Standard Variables and Data Types

Standard Variables make recognizing common expressions and Data Types easy by parsing them to a normalized format.

Introduction

Learn more

This part of the documentation expands on what we’ve previously written about models, intents, and entities. The best way to start learning Speechly is by completing the Quick Start. You might want to learn about the SLU basics too.

The Speechly SLU applications are built by specifying a set of example utterances for which we use our Speechly Annotation Language (SAL). The example utterances should, as accurately as possible, reflect what your users might say to your application. Your examples are then fed as training data to a fairly complex machine learning system, which takes care of building all the bits and pieces required for a computer to understand human speech.

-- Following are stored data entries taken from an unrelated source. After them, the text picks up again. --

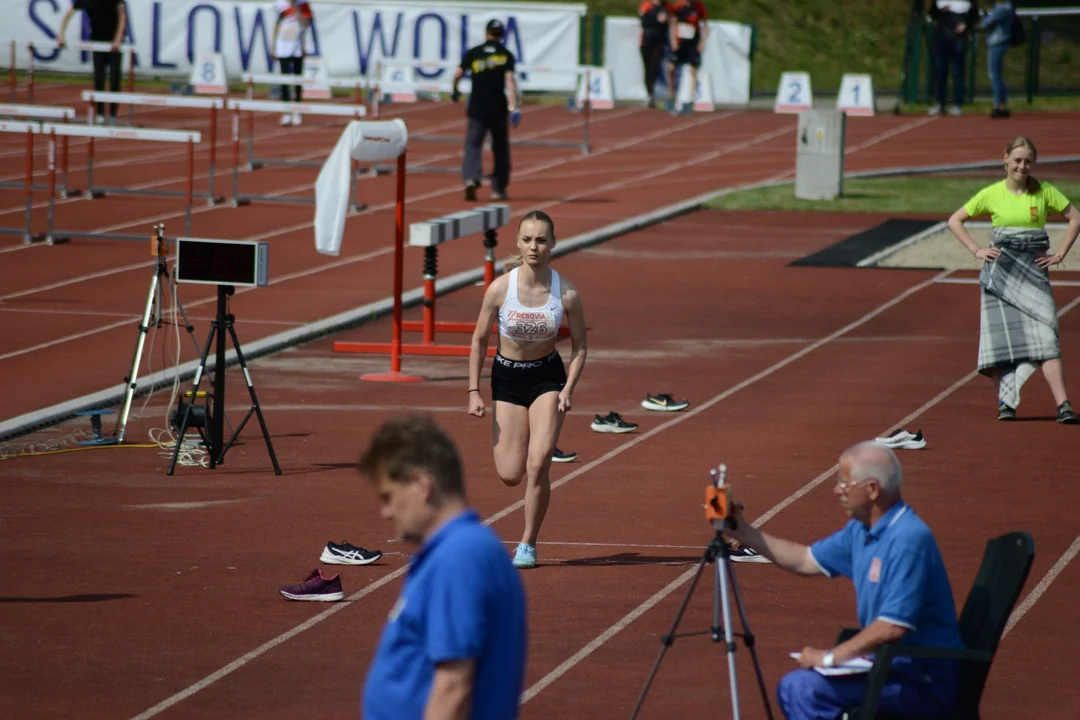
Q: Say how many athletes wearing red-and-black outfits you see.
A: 2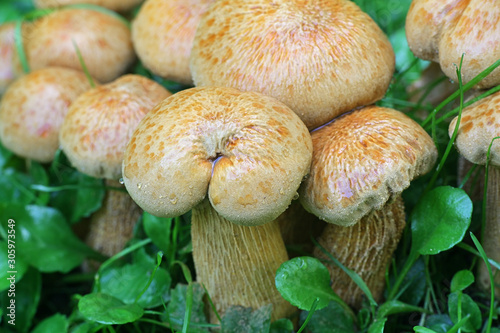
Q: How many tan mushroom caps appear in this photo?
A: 11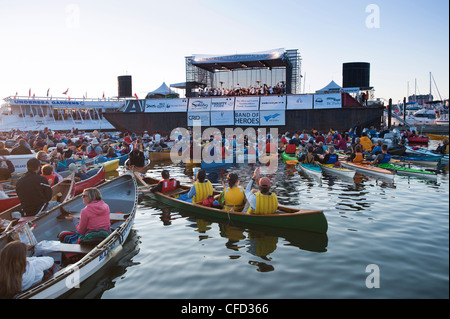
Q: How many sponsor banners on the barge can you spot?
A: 12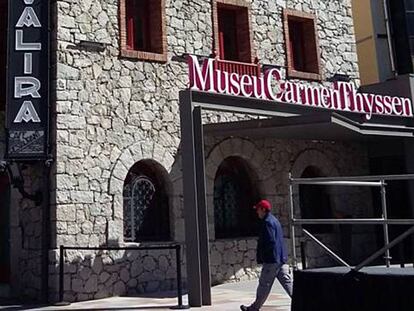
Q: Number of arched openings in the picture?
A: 3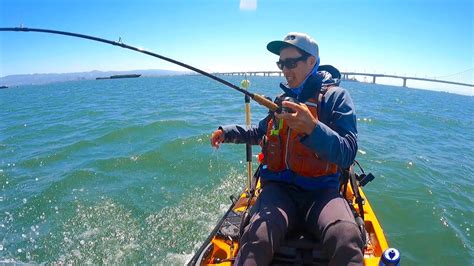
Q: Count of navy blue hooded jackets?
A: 1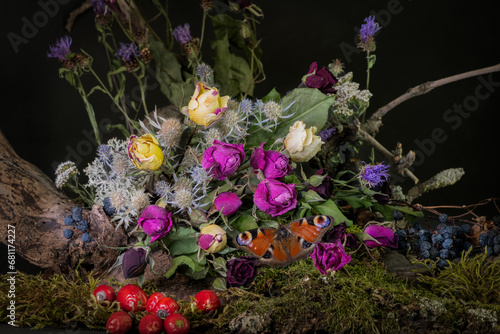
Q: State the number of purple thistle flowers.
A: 6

Standard Variables are building blocks that make supporting certain common but somewhat complex expressions in the Speechly SLU applications easier. While you could construct these same expressions yourself with the SAL, our predefined standard types let you focus more on the unique aspects of your application. The Standard Variables look like and are used like normal variables, but you don’t have to define them in your configuration, because we’ve already done it for you. The Standard Variables can be identified by their names, which start with SPEECHLY. You can see a standard variable being used in the example utterance below, which now permits various ways of expressing dates to be recognized, without having to define them individually.

*book book a flight for $SPEECHLY.DATE(departure)

Data Types determine what is done to an entity after it has been recognized. While the default Data Type String leaves the entities as they are recognized, the other Data Types, such as Date provide normalizations for the entities that make their further use easier. The Data Types are defined in the Speechly Dashboard when listing entities.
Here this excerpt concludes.